00:13:12.240And then the deepest level of all was what he called the mystical level, or the anagogical was the term they used.
00:13:18.740So these are four levels of understanding things.
00:13:20.920But he said the key to all this is that you can't really understand these deeper levels of meaning unless you first understand the literal level.
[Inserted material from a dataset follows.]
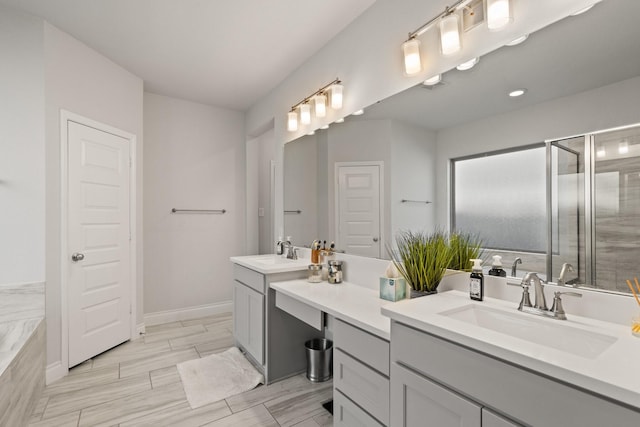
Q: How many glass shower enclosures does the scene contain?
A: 1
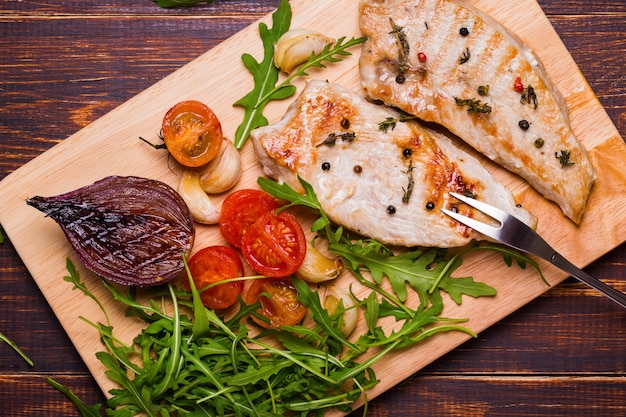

00:13:28.880So I went back to the literal level of how you make bread, and I broke that down into its components.
00:13:36.660And suddenly these other levels of meaning and understanding began to open up to me.
00:13:41.740And, you know, again, a hypothesis is that people can sort of experience and access or intuit these other levels, whether they believe in them or not, whether they have a religious background, whether they care about any of these other levels.
00:13:54.220Because something happens that kind of makes those levels transparent to us, if we can enter it through the literal meaning, by either eating or making bread, you know, we can access those.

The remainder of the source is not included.